## WHAT TO WORK ON
Restate all of the following data exactly, keeping any images out of the copy.

(Item enumeration data)
|---|
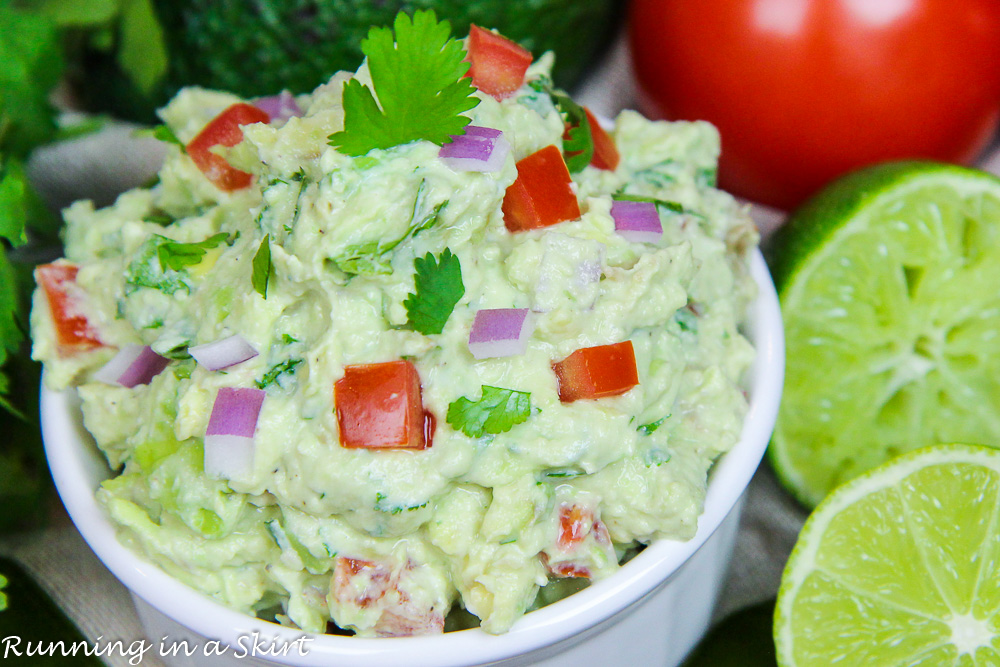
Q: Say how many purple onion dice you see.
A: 7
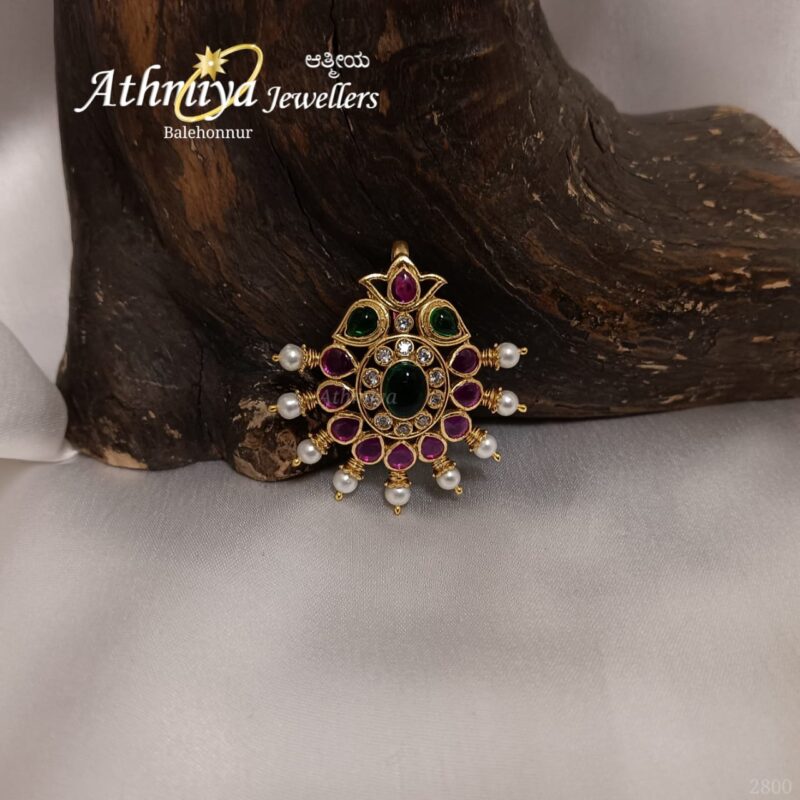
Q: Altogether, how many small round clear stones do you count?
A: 11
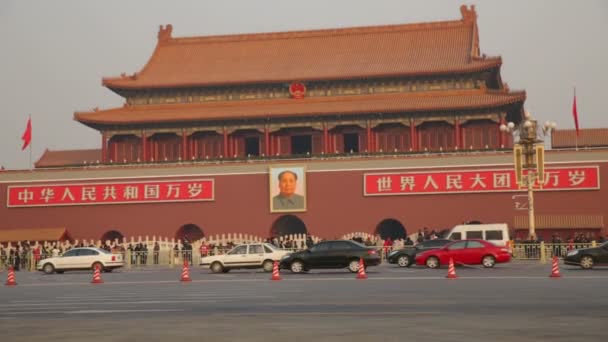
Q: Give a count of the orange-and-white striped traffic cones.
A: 7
|---|
## ANSWER TO THIS EXERCISE
Q: Say how many purple onion dice you see.
A: 7
Q: Altogether, how many small round clear stones do you count?
A: 11
Q: Give a count of the orange-and-white striped traffic cones.
A: 7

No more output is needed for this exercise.